Qui di seguito si riportano alcuni dei passaggi più interessanti degli interventi che politici, amministratori e rappresentanti delle forze sociali svolsero nel corso del convegno. Alcune immagini storiche corredano la rievocazione.

MARA MEREGHETTI
Unione donne italiane

Apriamo questo convegno in un momento particolarmente significativo della lunga lotta per gli asili nido: ieri sera finalmente il senato ha definitivamente approvato la legge sugli asili nido; si è così dato il via al piano per l’istituzione in Italia di 3.800 asili-nido comunali in cinque anni.
La piena applicazione di questa legge, conquistata grazie alla lotta articolata e unitaria condotta in primo luogo da migliaia di donne italiane, è destinata a mettere in moto un meccanismo innovativo nella società italiana, per il significato oggettivo che assumerà l’apertura in migliaia di comuni di un servizio chiave come quello degli asili-nido e per le conseguenze che ne deriveranno sul piano di una politica per l’infanzia, del rapporto famiglia-società, della questione dell’emancipazione femminile e dei poteri degli enti locali.
La formulazione della legge infatti contiene alcuni aspetti profondamente nuovi rispetto alla tradizionale concezione dell’assistenza all’infanzia. L’asilo-nido viene riconosciuto come un servizio sociale di interesse pubblico: viene quindi sancito il dovere di un intervento diretto dello stato in questo settore […]
La legge sugli asili-nido è frutto di una lotta unitaria delle donne e del movimento democratico. Quanti sforzi sia costata la sua approvazione lo sanno bene coloro che hanno speso le loro forze e il loro impegno in questa direzione: in primo luogo le donne dell’UDI che si sono fatte promotrici di centinaia di vertenze locali, provinciali e nazionali; molti amministratori che hanno coraggiosamente iniziato una azione anticipatrice, muovendosi in mezzo a mille difficoltà e in carenza legislativa; i lavoratori e i dirigenti sindacali che nelle fabbriche hanno concretamente posto le basi per impegnare i datori di lavoro al versamento dei contributi; infine, ma non ultimi, i parlamentari e le forze politiche che hanno validamente contribuito al raggiungimento di questi risultati[…]

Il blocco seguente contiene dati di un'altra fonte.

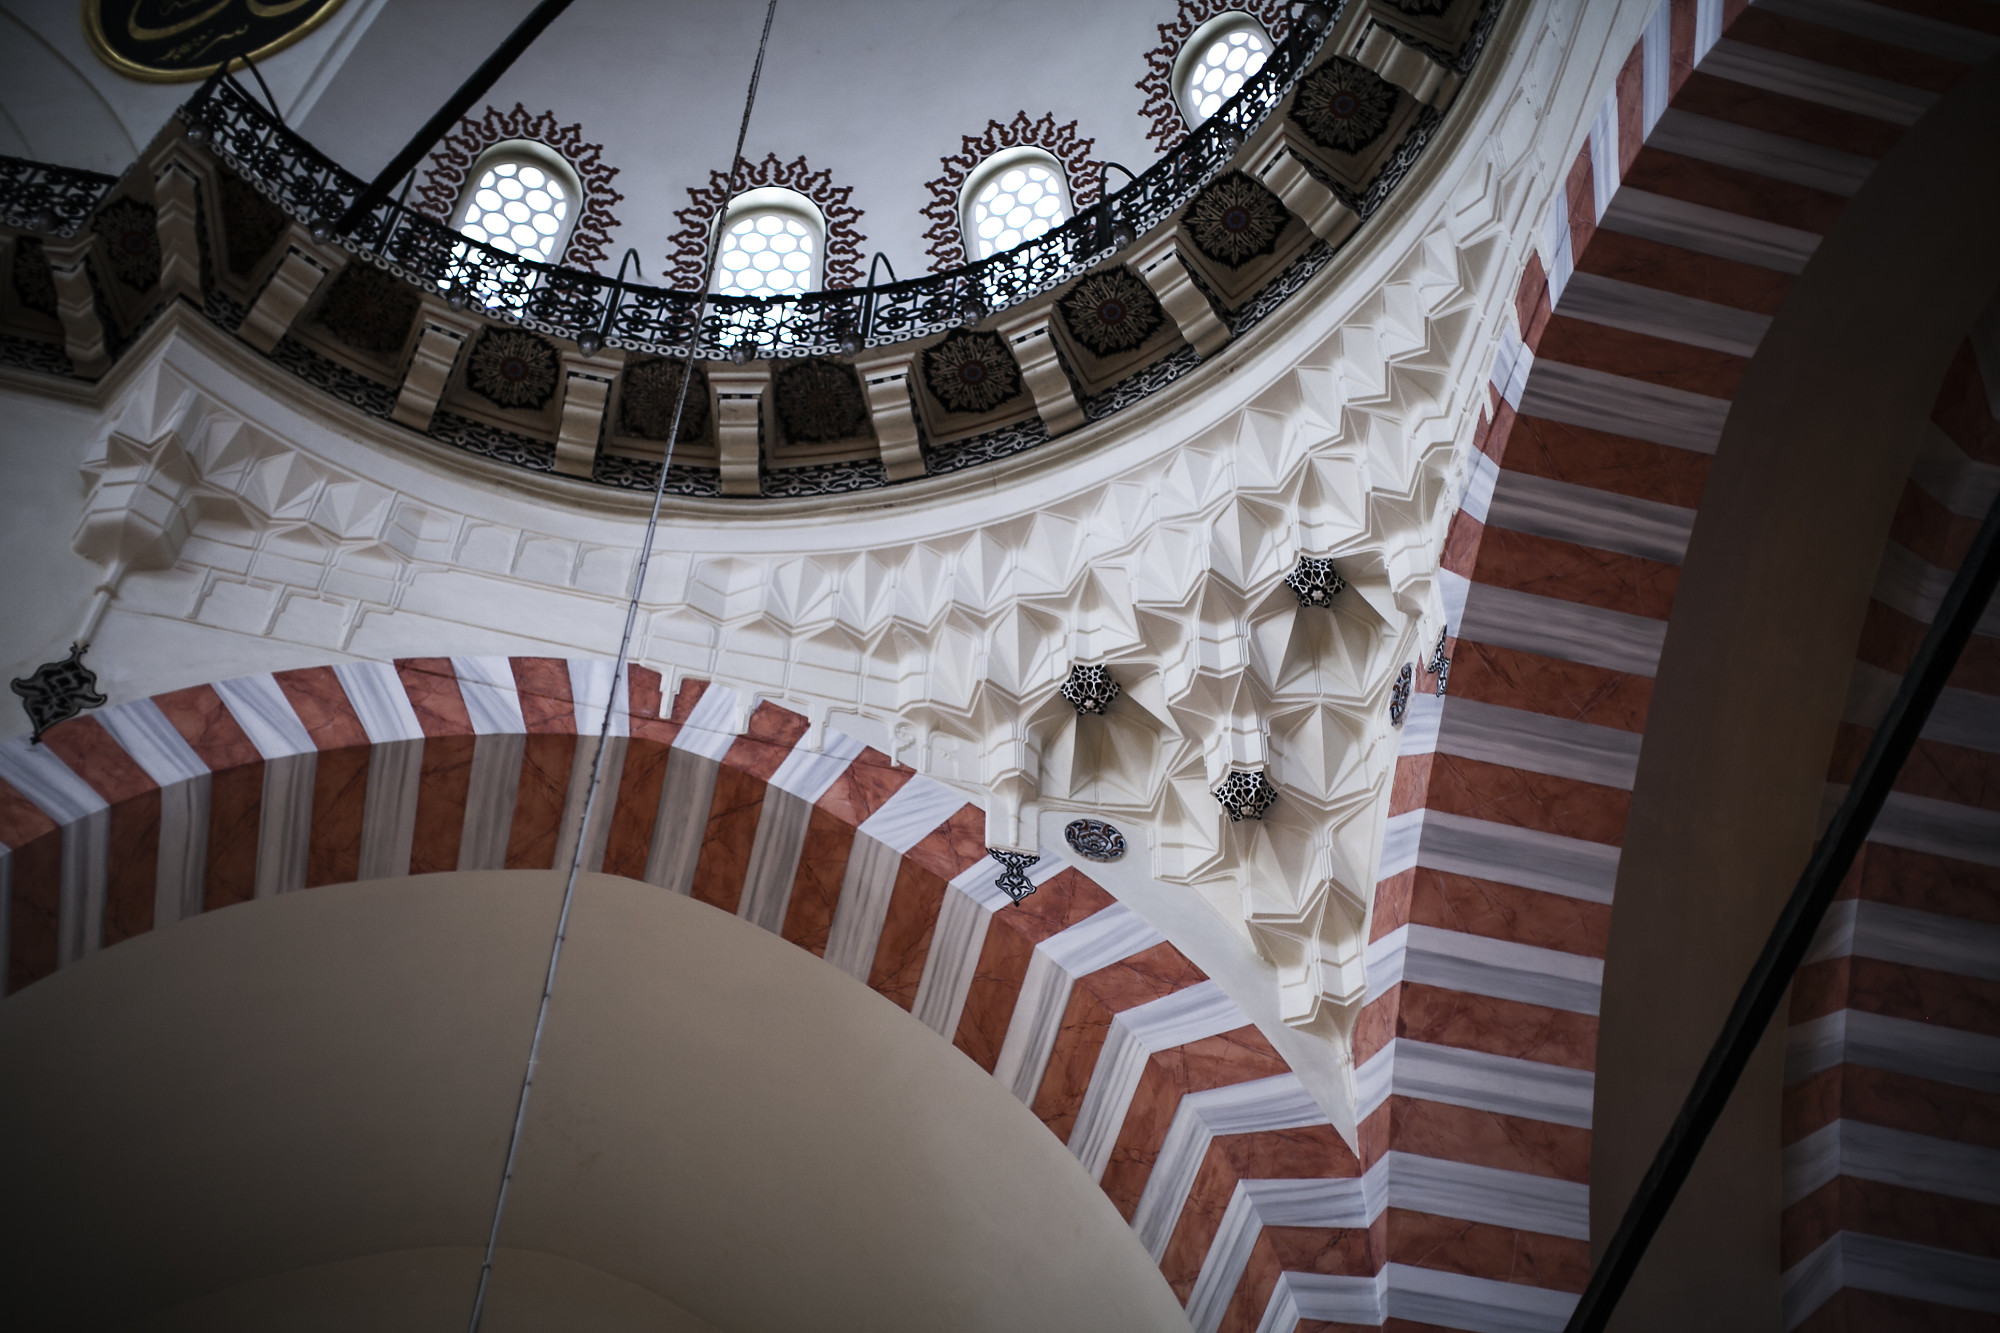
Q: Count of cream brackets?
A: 11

[…] la lotta per gli asili-nido è sorta in Italia dopo un lungo periodo di vuoto legislativo o, meglio, dopo un periodo caratterizzato da un intervento nei confronti dell’infanzia visto come atto di pubblica beneficienza, delegato dallo stato a una miriade di enti privati […] Sui quasi cinquant’anni di gestione dell’ONMI è oggi superfluo ripetere giudizi già noti: basta dire che è di ieri la notizia della condanna e dell’allontanamento dai pubblici uffici della presidente dell’ente.

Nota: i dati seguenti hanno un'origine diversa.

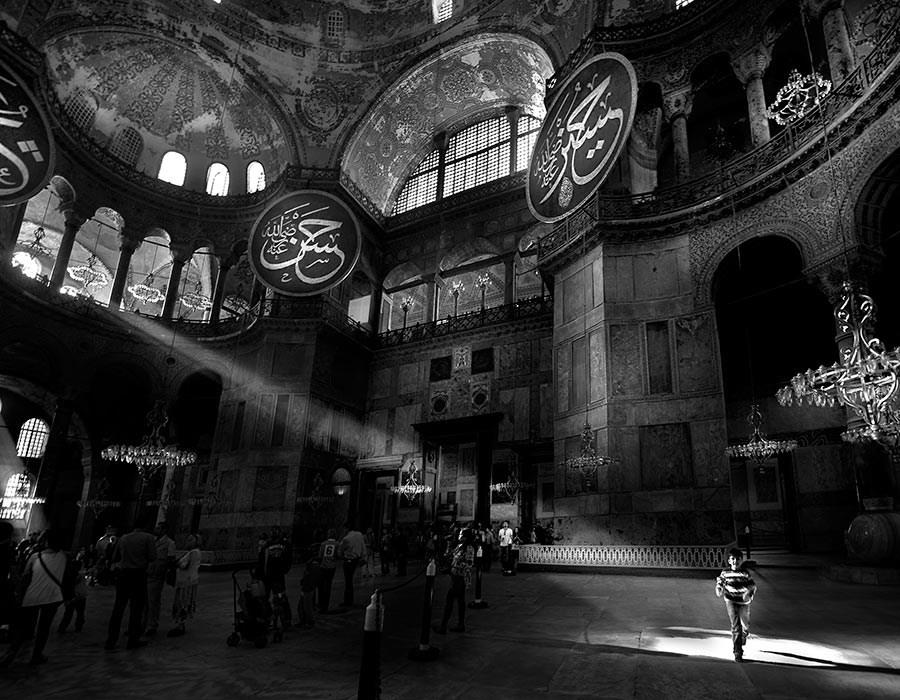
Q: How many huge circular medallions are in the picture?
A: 3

Il movimento per la conquista della legge sui nidi ha ormai una storia decennale: già nel 1960 l’UDI presentò al parlamento una proposta di legge per il trasferimento delle funzioni dell’ONMI alle amministrazioni comunali. Numerose iniziative seguirono questa proposta. Tra le più importanti il convegno del 1962 sul lavoro della donna e la tutela della prima infanzia e la proposta di legge di iniziativa popolare del ’65 per un servizio nazionale di asili-nido. A partire dal ’68, anno in cui fu presentata la proposta di legge unitaria dei tre sindacati, il movimento, centrato sull’apertura di una vertenza nazionale nei confronti dello stato e di centinaia di vertenze locali verso i datori di lavoro e gli enti locali, assunse un’ampiezza e un’articolazione tali da potersi considerare un modello esemplare di lotta unitaria […]
[…] il compito più complesso e più importante che ci sta di fronte è quello di far sì che il nuovo asilo-nido che dovrà sorgere abbia tutte le caratteristiche per essere veramente un elemento della costruzione di una società nuova, più giusta e profondamente diversa nella scala di valori che la governa […]

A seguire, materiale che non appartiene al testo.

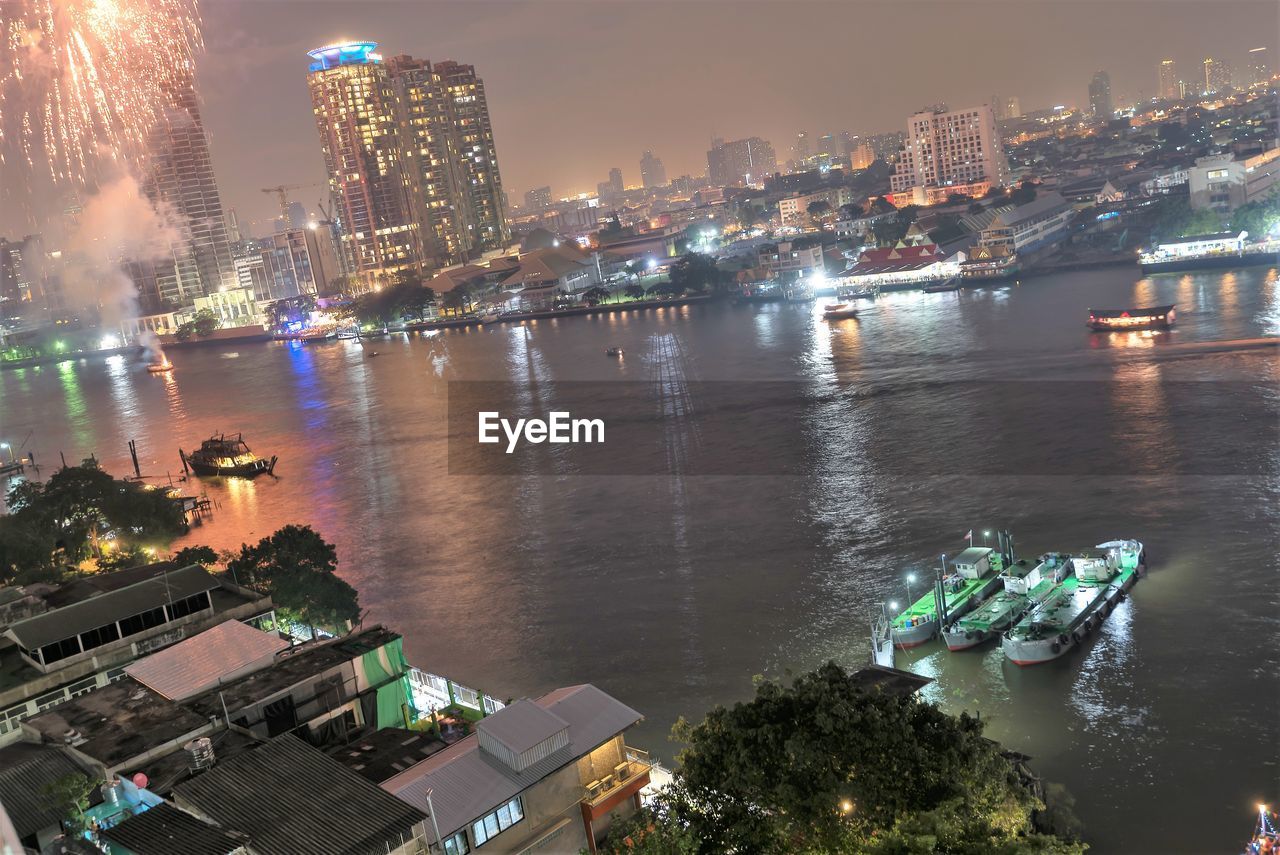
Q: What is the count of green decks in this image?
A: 3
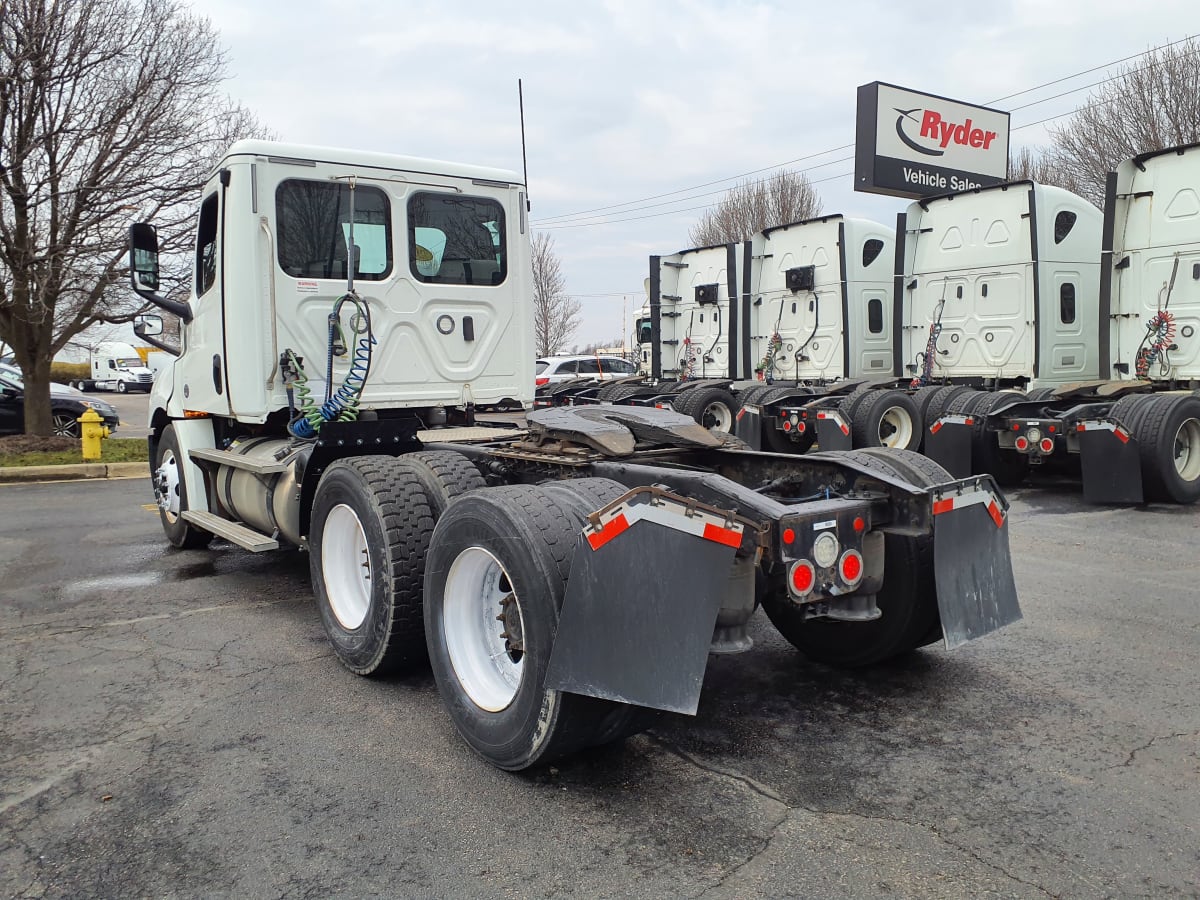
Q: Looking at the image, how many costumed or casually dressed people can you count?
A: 0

[…] organizzare un asilo di tipo nuovo significa affrontare in pieno il discorso dell’educazione del bambino nei primi anni di vita e del ruolo della famiglia nell’educazione del bambino, significa cioè rimuovere alcune concezioni tradizionali intorno al rapporto famiglia-società e anticipare nuovi modi di vivere e di convivere.
Strettamente connessa a questo tema è la questione del rapporto madre-bambino: se ne è discusso per lunghi anni in convegni e pubblicazioni che hanno visto gli studiosi schierarsi su posizioni opposte; ma anche al di fuori dell’ambito specialistico, è questo un problema sentito in prima persona da tutte le donne che si trovano quotidianamente a dover risolvere contemporaneamente il problema dell’allevamento e dell’educazione dei propri figli e il problema di vivere una vita socialmente impegnata. E’ chiaro oggi, e non solo al movimento femminile, che la questione dell’emancipazione della donna passa attraverso il superamento della tradizionale divisione dei ruoli tra maschio e femmina nella società e l’affermazione del valore sociale della maternità (anzi, per meglio dire, attraverso l’affermazione del valore sociale della maternità e della paternità).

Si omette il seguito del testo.